# [Your instructions]
Which lines have the string "many"? Copy all of them from the entries below.

# [Counting comprehension data]

—————

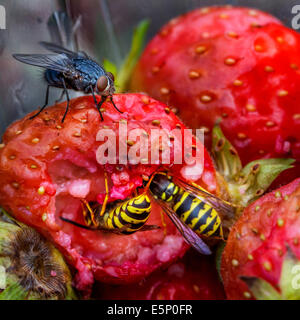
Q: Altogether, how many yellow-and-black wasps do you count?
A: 2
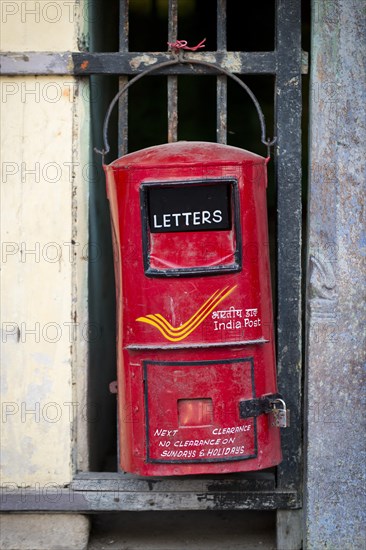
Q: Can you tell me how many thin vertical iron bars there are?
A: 3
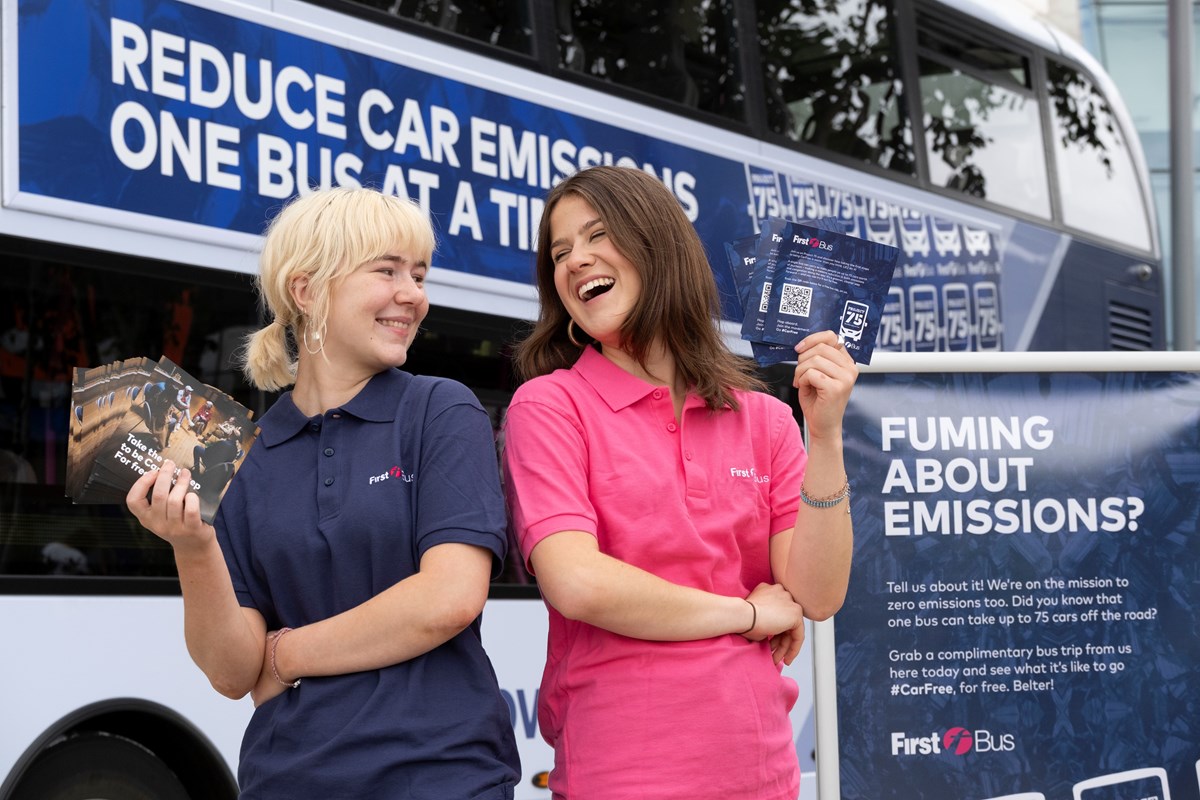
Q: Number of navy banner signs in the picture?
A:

—————

# [Solved problem]
Q: Altogether, how many yellow-and-black wasps do you count?
Q: Can you tell me how many thin vertical iron bars there are?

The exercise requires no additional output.